Five things you (probably) didn’t know about crossroads

Bill Angus tells us five things you (probably) didn't know about crossroads.

Searching ‘crossroads’

Everything and everyone seem always to be at some kind of crossroads. If you search ‘crossroads’ in Google Scholar you’ll get over half a million results – everything from Capitalism at the Crossroads to Dragonflies at the Crossroads. These titles employ the very old and very human metaphor of the crossroads to indicate a time of decision or of significant change. As Federico García Lorca said, there are no straight roads in this world, ‘Only a giant labyrinth / Of intersecting crossroads.’

For much of human history though, physical crossroads themselves were just as important as the metaphor. We may not take much notice of them now as we wait for the traffic lights to change but at one time crossroads were culturally vital sites where forces human, demonic and divine were felt to converge. In many places and times, crossroads seemed to render the boundaries between these spheres negotiable, subject to certain artifice and timing. Crossroads gave access to gods and facilitated deals with devils. They were potent sites for rituals intended to influence lovers or harm enemies, and even provided a stage for communal festivity and a burial ground for any unwanted dead who were cast out in ceremonies of the night.

History of crossroads

Focusing on the early modern period, this new book deals with the history and literature of physical crossroads: their rituals of transformation, their associations with music, their religious and magical encounters, their binding of unwanted spirits and their links to ancient cosmology.

You are probably aware of the modern association of crossroads with soul-selling deals with the devil in exchange for musical skills or success but here are five things you (probably) didn’t know about crossroads:

  • Murderers or the victims of suicide were often (more often than you’d think) buried at crossroads with long stakes through their bodies and the butts of the stakes were sometimes left sticking out, bound in metal, as a warning to passers-by.
  • There is a crossroads in the sky where the Milky Way crosses the equinoctial line of the planets. This great X was once thought to be both the gate of heaven and the signature of God on his creation (though signing with an X would seem to suggest he might be illiterate).
  • The devilish soul-selling of the original Faustus myth takes place at a crossroads, though Christopher Marlowe sites his famous version Dr Faustus in the doctor’s study. (The oldest version of this story may be 6000 years old).
  • The association of music with crossroads goes back at least as far as the ancient Greeks for whom Hermes was both a crossroads deity and the inventor of the lyre, the ancestor of the guitar.
  • Crossroads are still revered in the religious traditions of many countries, including Brazil, Haiti, Nigeria, India, and Japan.
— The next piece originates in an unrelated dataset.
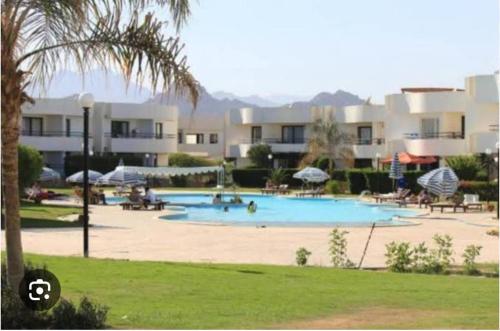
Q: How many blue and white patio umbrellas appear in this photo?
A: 6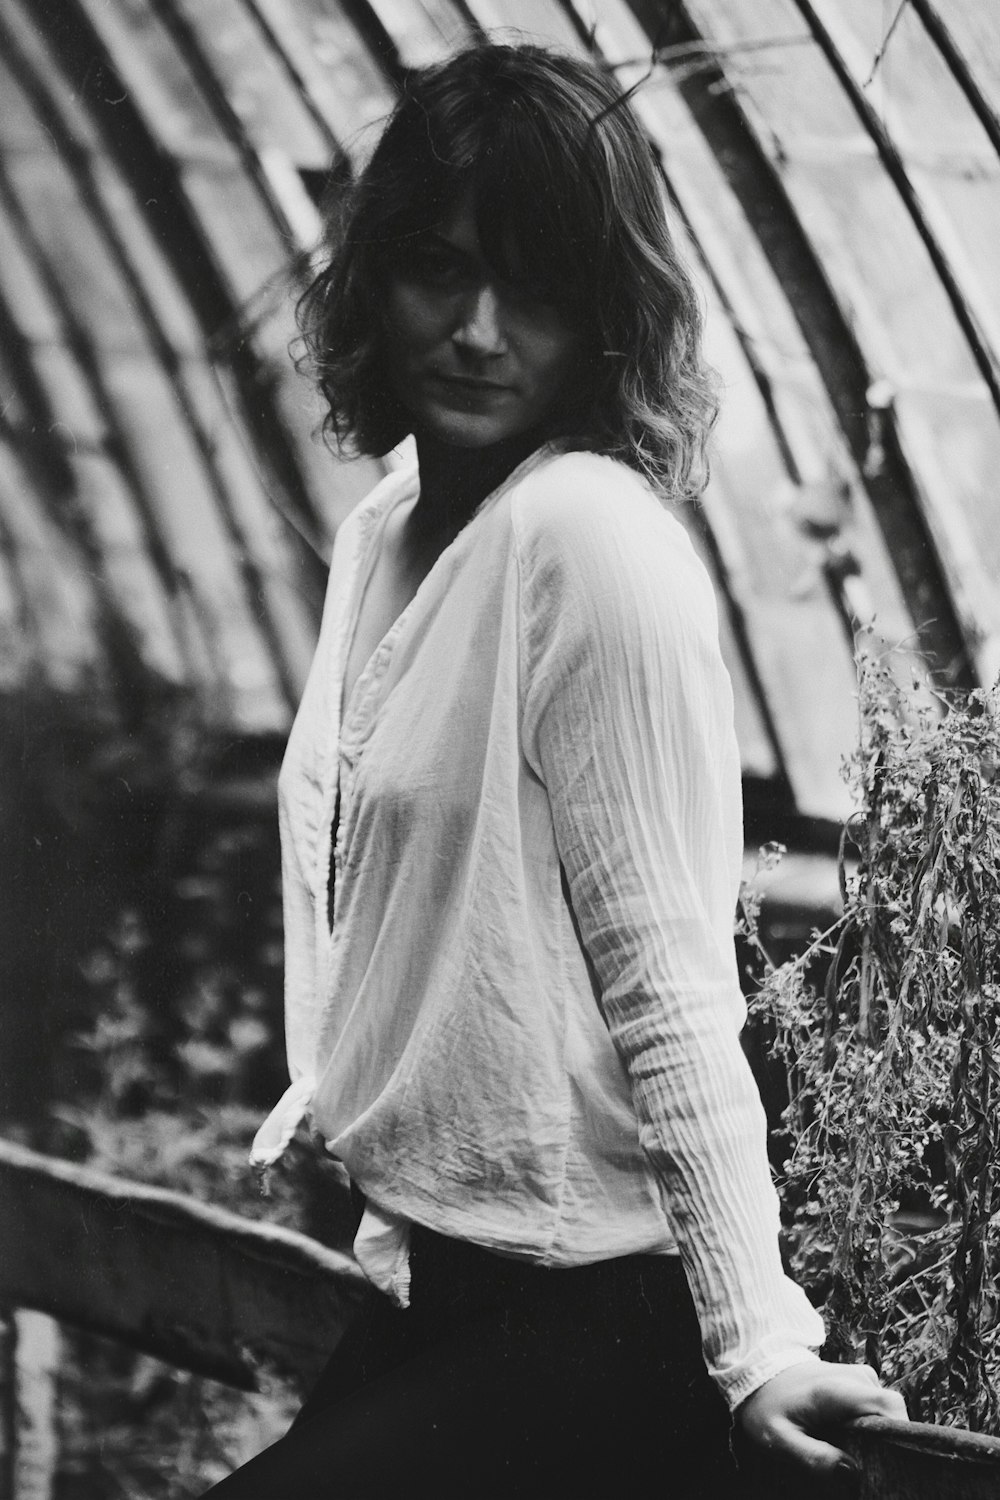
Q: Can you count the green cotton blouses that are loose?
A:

If you would like to find out more about crossroads and their history you can in Bill Angus’s A History of Crossroads in Early Modern Culture on our website here.

About the author

Bill teaches English at Massey University, NZ. He has published widely on early modern metadrama, material culture, apotropaic artefacts, and music mythologies.

His latest book A History of Crossroads in Early Modern Culture has been described as ‘rich and fascinating.’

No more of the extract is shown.